IMPROVE YOUR IRON STRIKE

Fight your instincts and feel the squeeze...

- CHRIS JENKINS Fellow of the PGA, Essex Elite Squad coach and lead coach to the England East Region under-18 boys squad

It’s one of golf’s quirks that the

clubface loft – the very thing designed to send the ball upwards – encourages us to try to assist that launch. But any attempt to help the ball up – conscious or otherwise – typically causes a weak contact, the powerless bottom of the clubface meeting the ball. We can expect heavy or thin contact. The first step in turning this around is trusting the loft to do its job of creating the ball’s launch. The second is to work on an attack that squeezes or compresses the ball.
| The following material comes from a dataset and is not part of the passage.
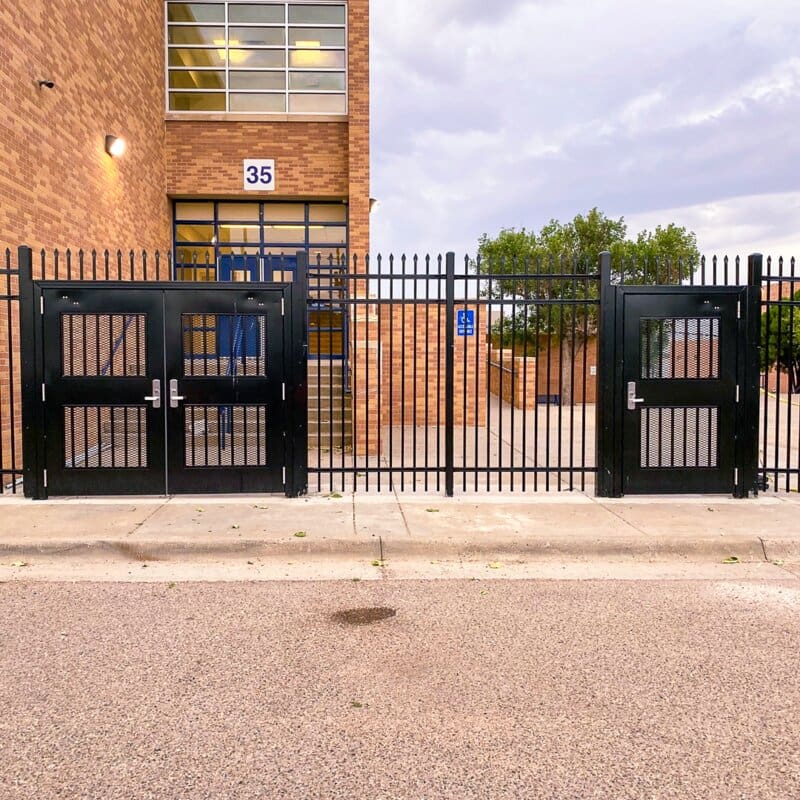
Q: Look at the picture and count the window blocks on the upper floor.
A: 15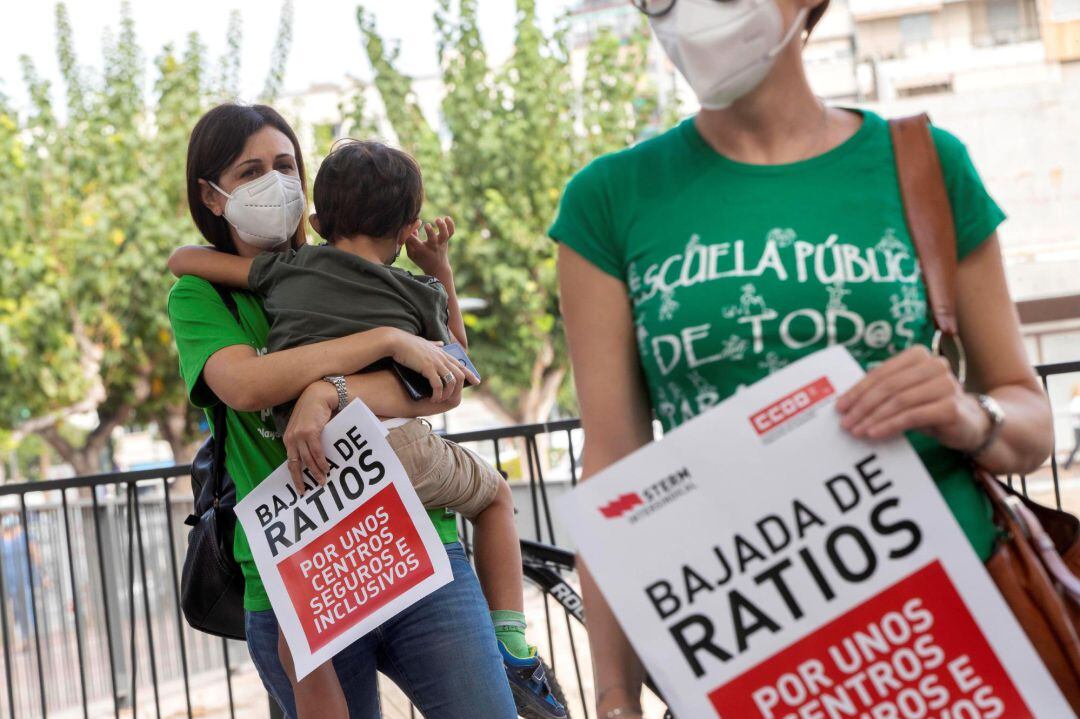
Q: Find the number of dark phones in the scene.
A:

Monitor your success with this drill.

1 Focus on your glove badge.

Ideally use it to fasten a tee peg or pencil to highlight where it’s facing. With that weak strike, the glove badge and pencil point skywards at impact (inset) with the shaft leaning backwards. In contrast, a strong strike sees the badge/pencil point slightly downward at contact, the shaft leaning forwards. To work on this feeling, hit shots crisply but with no more than a three-quarter-length swing. This shorter action encourages a descending, punch-like move through impact.

2 Look again at those two images.

Note how the weak strike elbows are splayed while in the strong strike they’re much closer together. Squeezing the elbows together through the ball – both arms extended – ensures the swing’s arc is at its widest after impact – which keeps the club moving down through the ball. Squeezing your elbows as you swing through also promotes good rotation and release of the clubhead. If you struggle to keep that pencil looking downward through the strike zone, feel that squeeze.